In the Western tradition, we are particularly guilty of the pretense that we are the only advanced civilization the world has known, the Earth societies; those that lived in harmony are overlooked as primitive. In this large machine that is the life web of Earth, the successful indigenous tribes have a world to teach us.

I think that western religion as structured, is a reflection of ancient dominator society. It is a reflection of abuses of some very lengthy past, and in many cases a form of serious post traumatic stress vested generation after generation. Perhaps there have been many visitors to this world in a past where they seemed Godly, and at the same time left a legacy of slavish, devotion. Slavish devotion comes from, oh, slavery most likely.

In fundamental societies, the end product of "Religion", is always the pleasure and power of the most powerful male. Association with the most powerful male, gives the next most powerful males and successfully bred females, an edge. So there are a lot of religious traditions that are not even vaguely spiritual or Godly.

I maintain the victor writes history, so in my way of thinking the most dishonest, and duplicitous tell us the tale of how it was. So the "ungodly", by their book; died because of their ungodliness, and we don't know about them. If this were our current scenario, say, where the most wealthy were the biggest religious posers, no one else exists, or will exist in history, except as annoyances.
 
  • #4
So you're saying that the use of history to find some constant is pretty useless coz the victor writes the history?
 
  • #5
I must agree with Dayle, although thanks to the Internet I don't think those in power write the history anymore. Thanks to the ease with which history can be recorded -accurately- and from many perspectives, we are in for an interesting future.

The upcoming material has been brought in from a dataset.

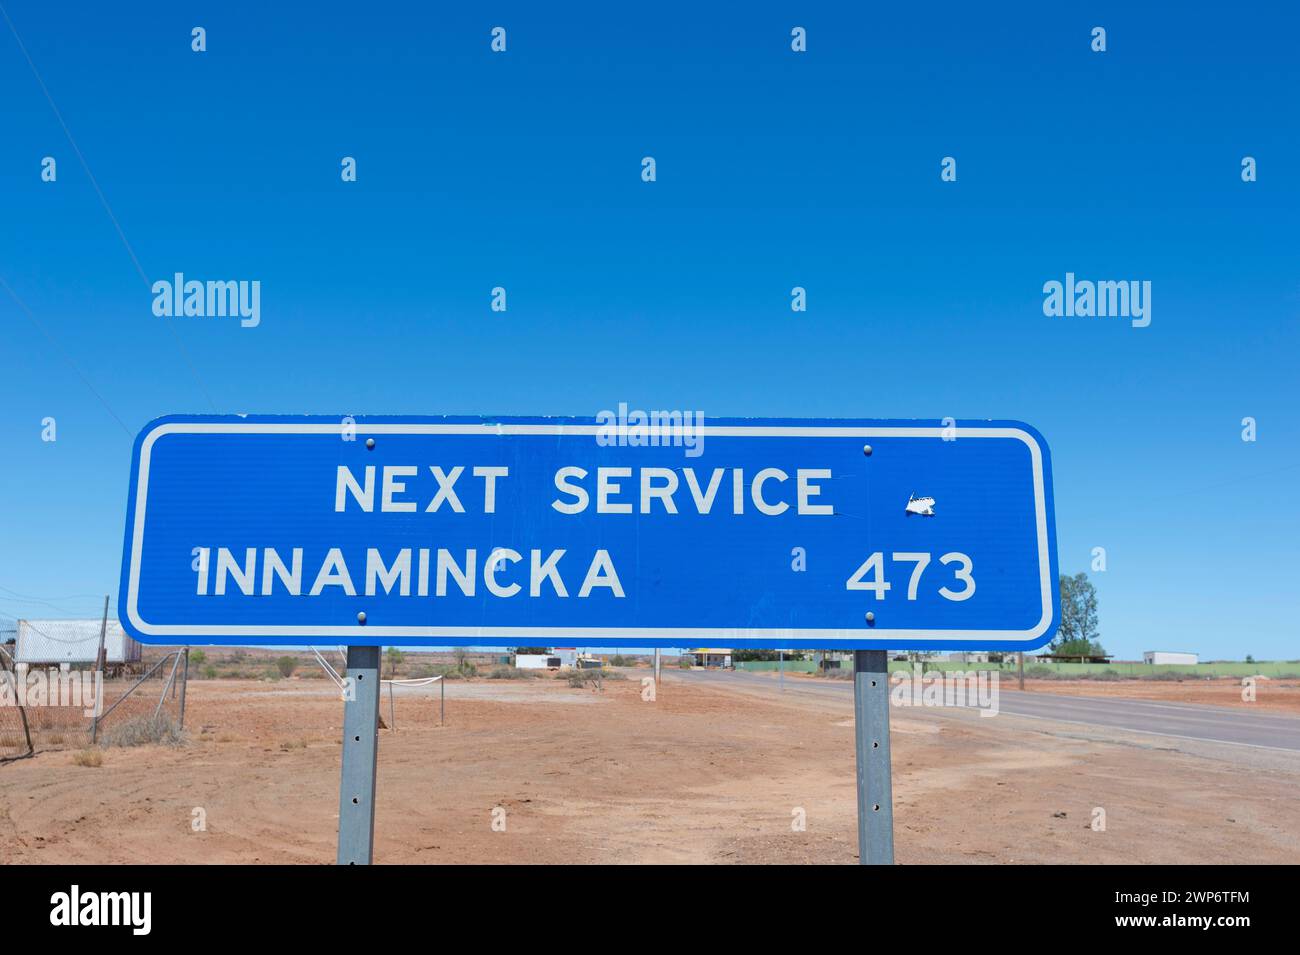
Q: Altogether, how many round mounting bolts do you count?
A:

As for the topic, I think religion is no different from government. Could science develop without government? Probably, but it would be VERY slow and painful, and would be lost many times over. Society is what allows science to advance at an exponential rate, because those who produce the essentials for living can support those who dedicate their time to science. Those dedicated to science can then spread their knowledge to the masses.
 
  • #6
I'd come at this from a different angle. At a basic level religion is the externalisation of God, the creation of the concept of God. Until we have externalised God we cannot proceed to externalise everything else. Religion is therefore proto-science and proto-metaphysics, the first step towards third-person science and the objectification of the universe. (Via the Greeks, the Renaissance etc). In the end, dare I say it, I find science and religion pretty indistuinguishable as types of systems of knowledge, varying only in the details.

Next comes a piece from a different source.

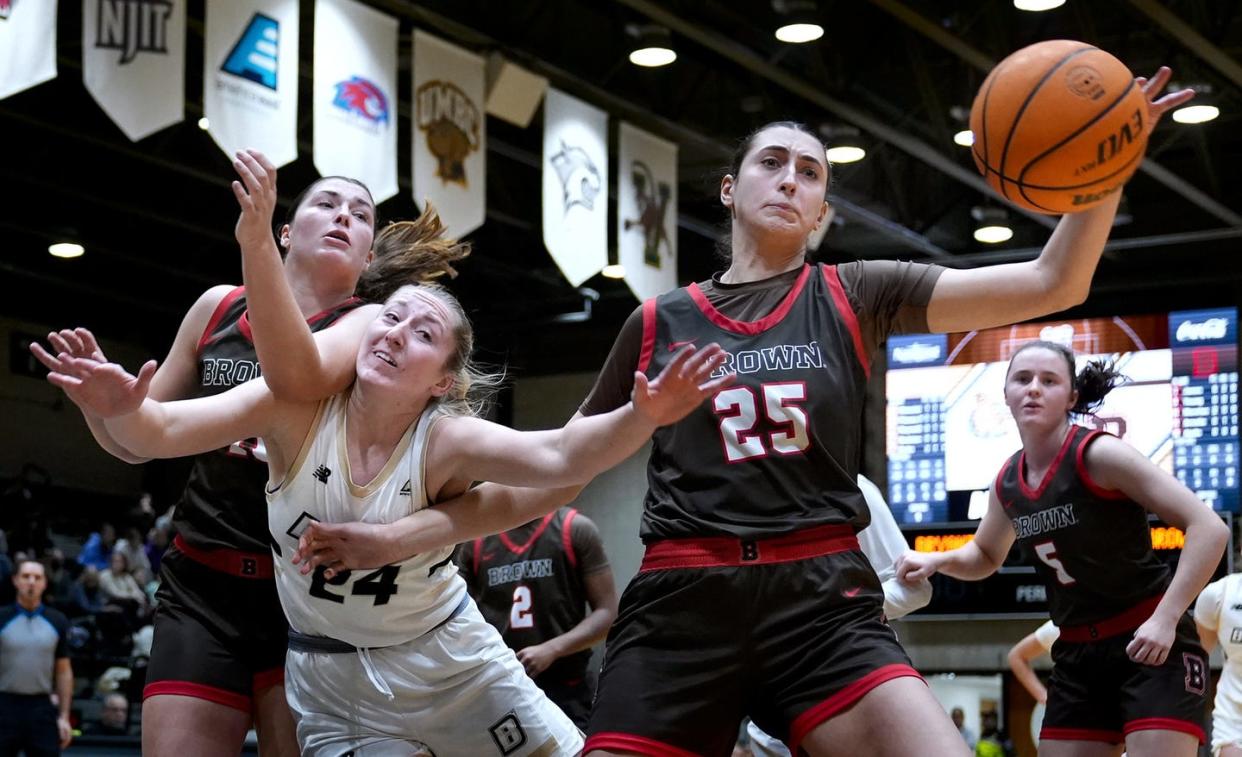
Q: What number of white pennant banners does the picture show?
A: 7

For this reason I'd say yes, religion must come before science and set the scene for it.
 
  • #7
Intreresting ...

Canute said:
At a basic level religion is the externalisation of God, the creation of the concept of God.

This assumes that God is Internal first, for God then to be externalised.What do you mean by 'Externalisation' of God and what is an 'Internalised God'?

Canute said:
Religion is therefore proto-science and proto-metaphysics, the first step towards third-person science and the objectification of the universe.

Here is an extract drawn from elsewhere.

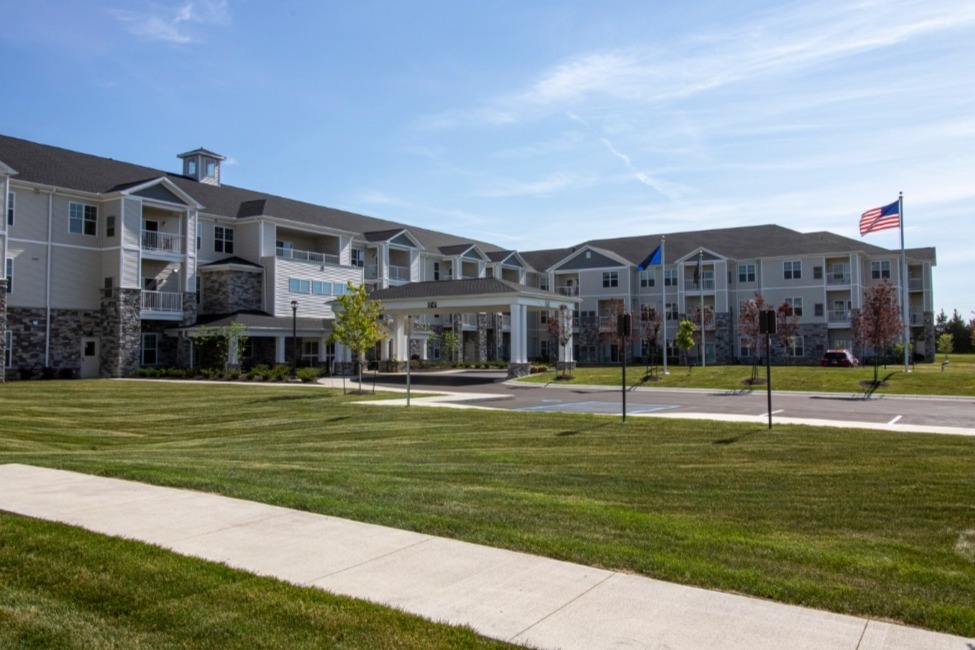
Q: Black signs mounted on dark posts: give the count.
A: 2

Then why has modern science not arisen before? Or why didn't it arise at different places-simultaneously or not?

Canute said:
Until we have externalised God we cannot proceed to externalise everything else.

I think I'm gettin what you mean 'externalised' ... but not fully. Where does this externalising leave the human being? Does he need to externalise him/herslef before/after externalising God?
 
Last edited:
  • #8
I believe Canute to be a Hegelian at heart..
 
  • #9
quddusaliquddus said:
This assumes that God is Internal first, for God then to be externalised.What do you mean by 'Externalisation' of God and what is an 'Internalised God'?
I didn't mean to imply that there is or isn't a god. Just that as self-consciousness develops there is a process of externalisation that goes on, although perhaps 'objectification' might be a better word. I'm not sure I can explain what I mean by this.

To start with Christianity - the Christian church as it got going taught that God is external to ourselves and must be known via the priesthood. (It is not at all clear that this is what Jesus taught). This separates us from God (or 'the absolute') and eventually leads to the view that we are separate and objective observers of nature, looking at it from the outside rather the inside, (from the idea that knowledge is 'out there' and that we must know things from the outside). This inevitably leads to the natural sciences and away from the views of the Gnostics, Essenes, mystics, Buddhists or of Plato, Anaximander etc. (who argued that 'God' is internal and that therefore true knowledge is not found outside oneself).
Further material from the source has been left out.